PROBLEM TO WORK ON => From the listing below, pull out the lines that hold "like".
═════ AVAILABLE DATA
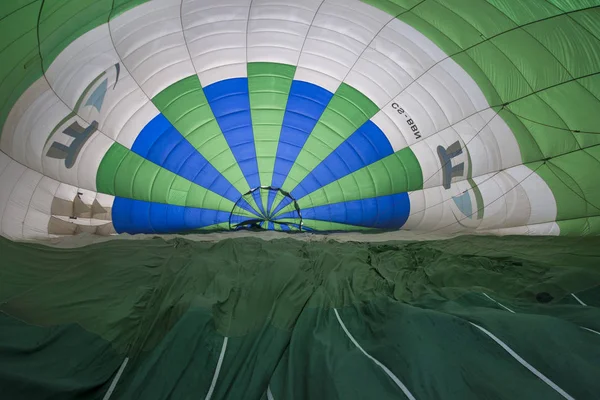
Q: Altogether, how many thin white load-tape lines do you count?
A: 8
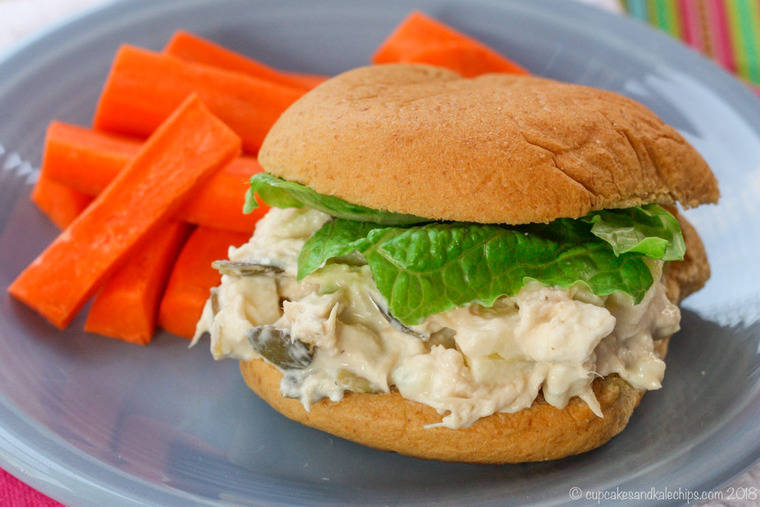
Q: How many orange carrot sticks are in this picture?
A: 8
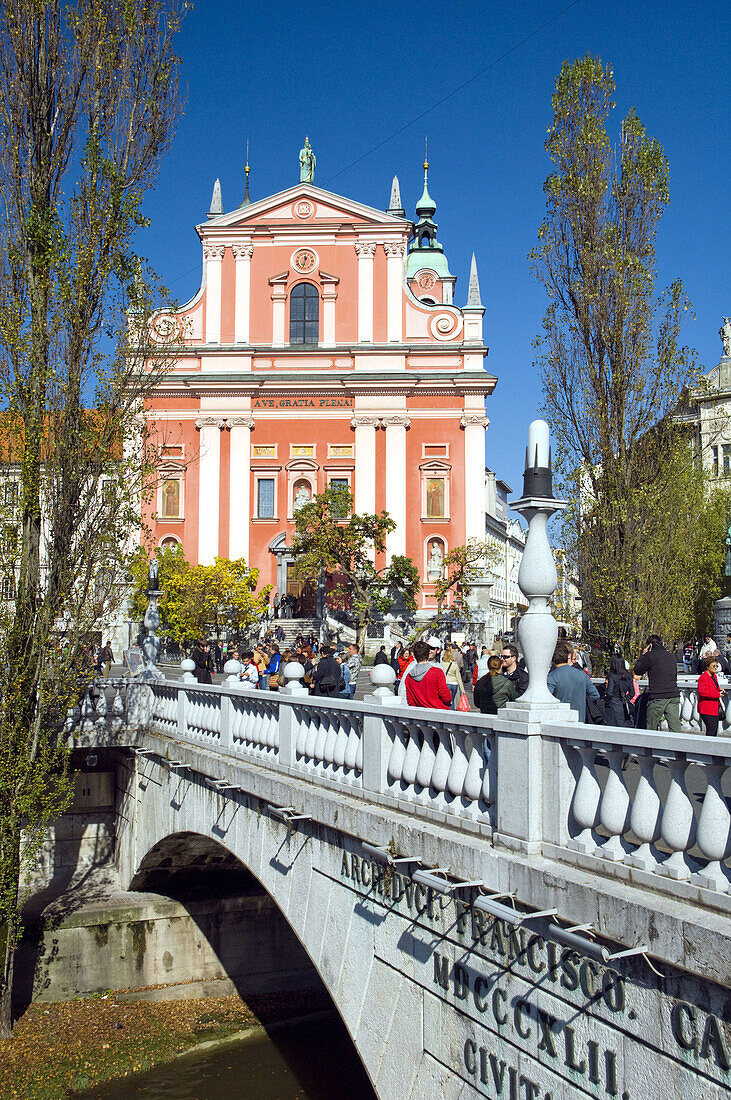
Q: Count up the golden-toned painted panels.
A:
══════════
═════ AVAILABLE DATA
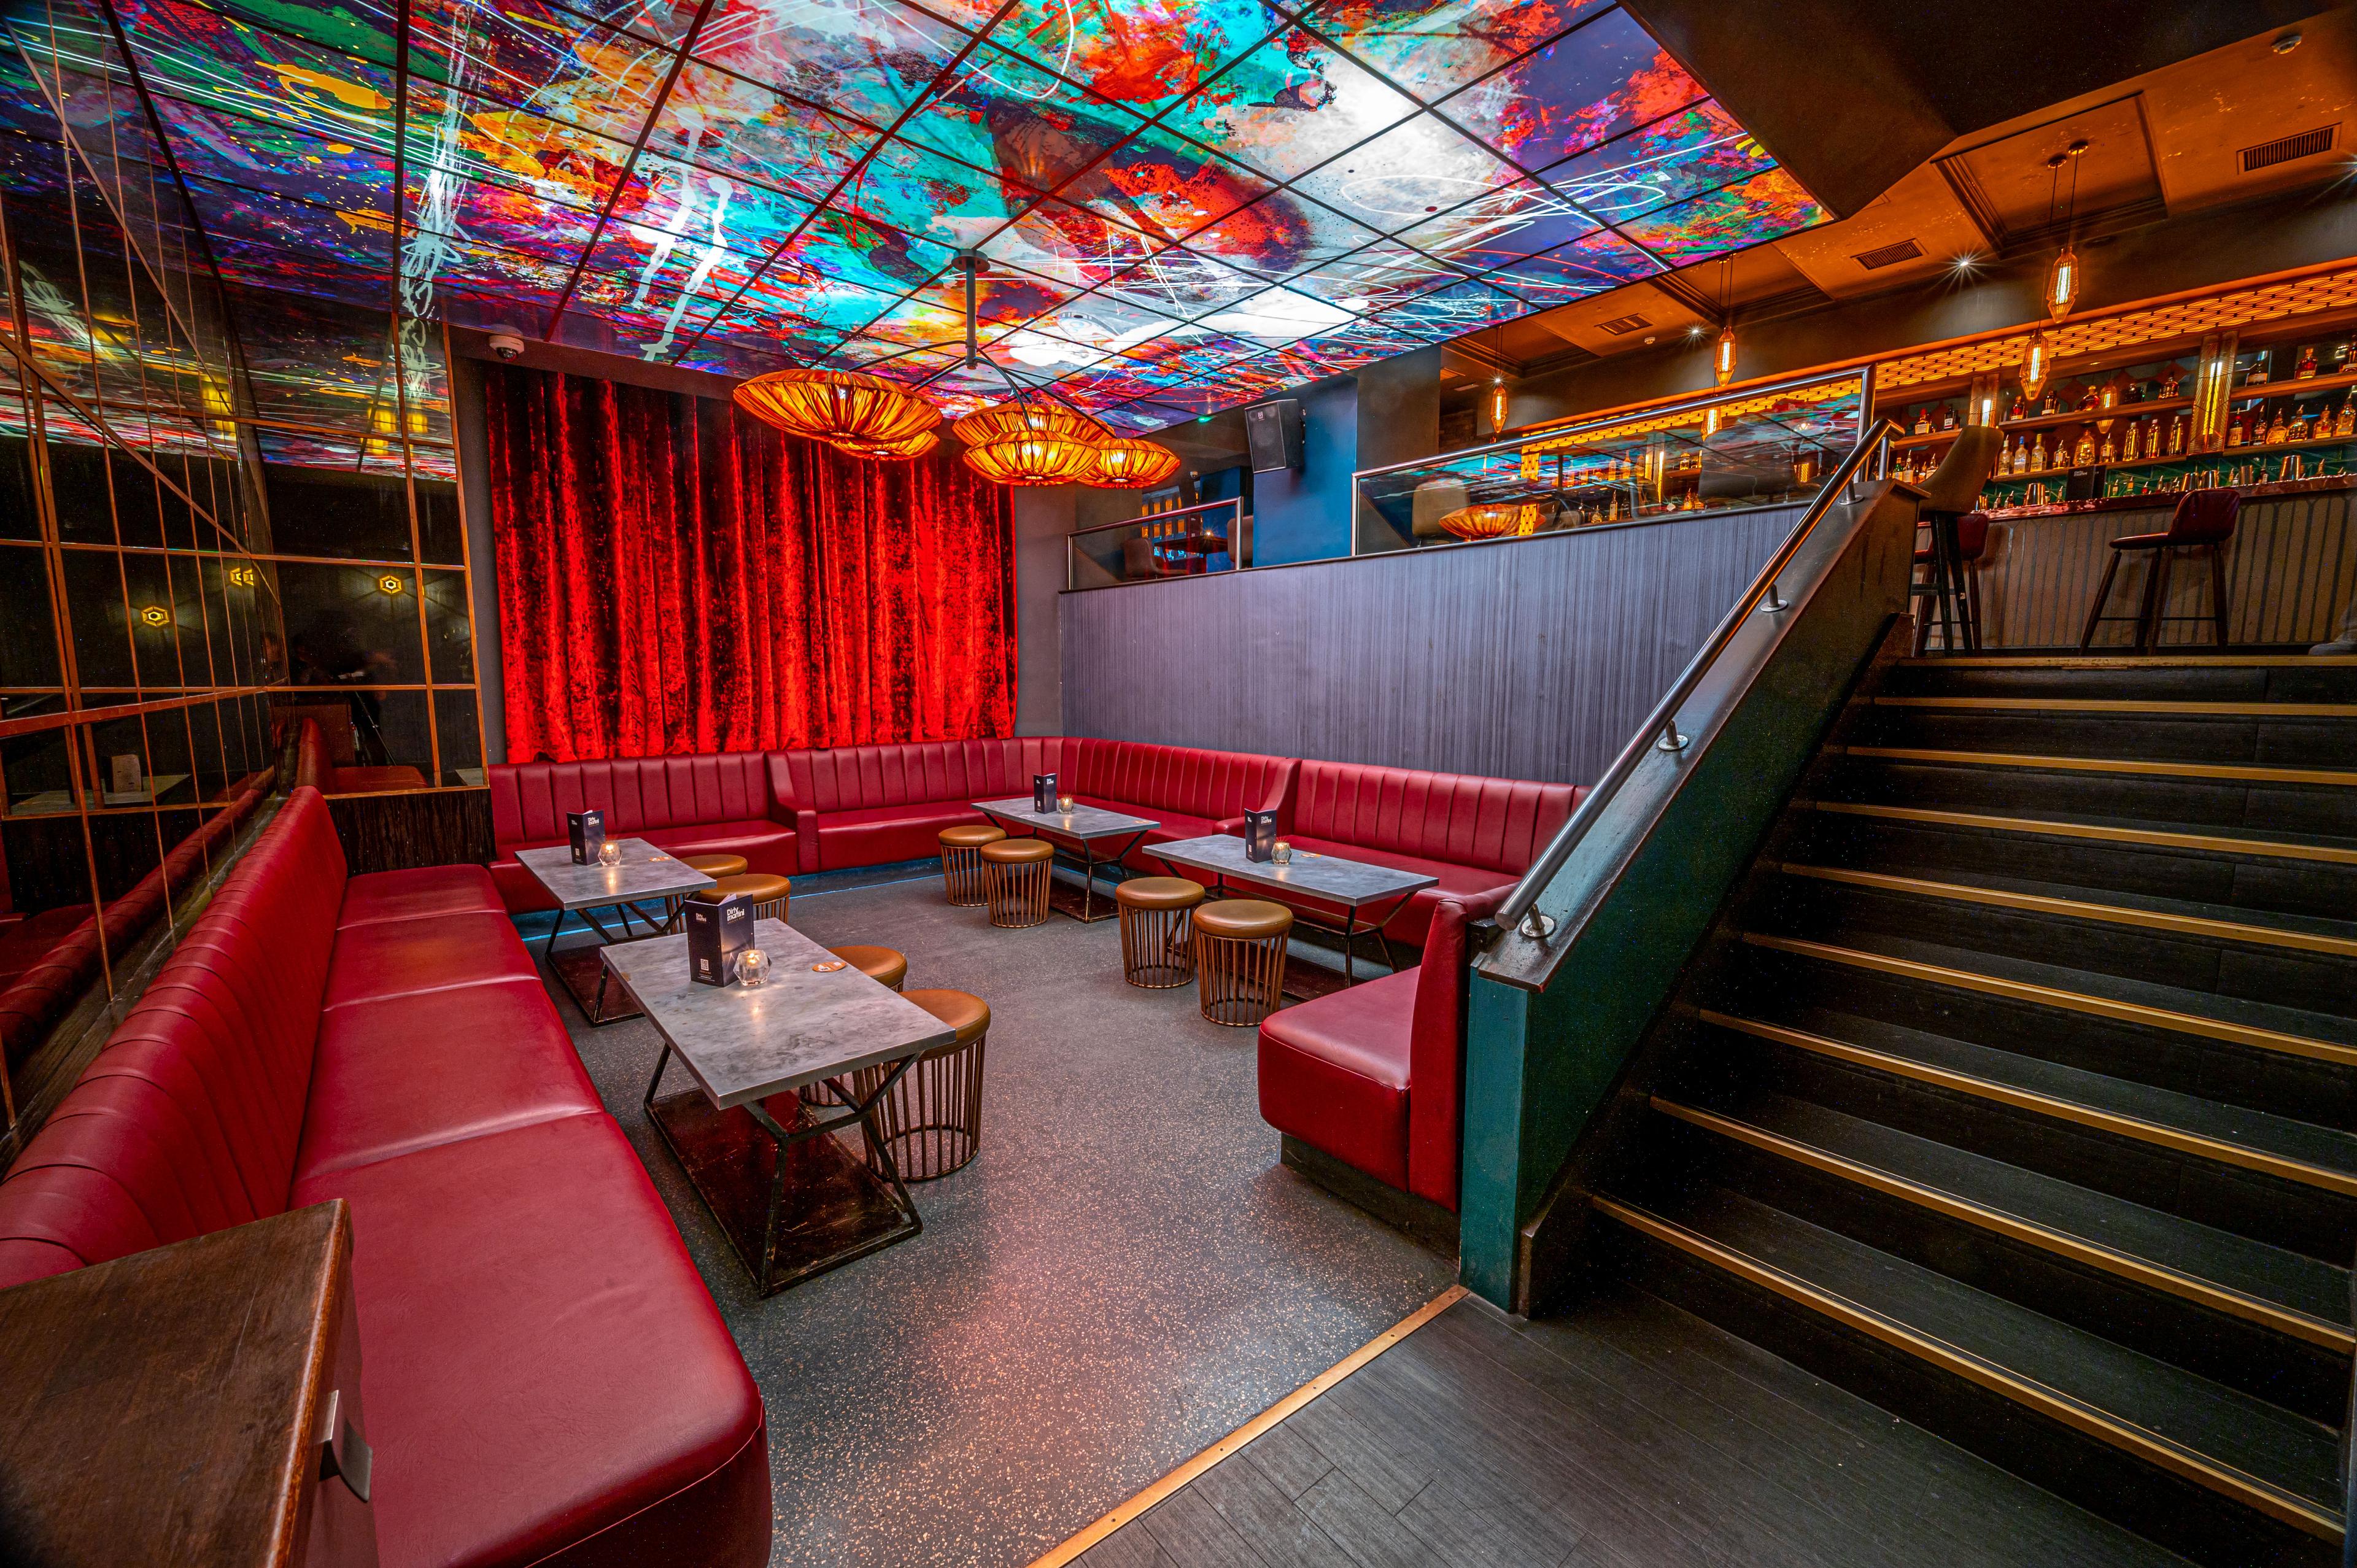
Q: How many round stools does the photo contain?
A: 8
══════════
═════ AVAILABLE DATA
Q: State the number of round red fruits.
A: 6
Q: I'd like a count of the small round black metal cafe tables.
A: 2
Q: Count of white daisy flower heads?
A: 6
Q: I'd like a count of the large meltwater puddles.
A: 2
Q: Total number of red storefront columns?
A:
══════════
RESPONSE TO THIS EXERCISE =>
Q: I'd like a count of the small round black metal cafe tables.
Q: I'd like a count of the large meltwater puddles.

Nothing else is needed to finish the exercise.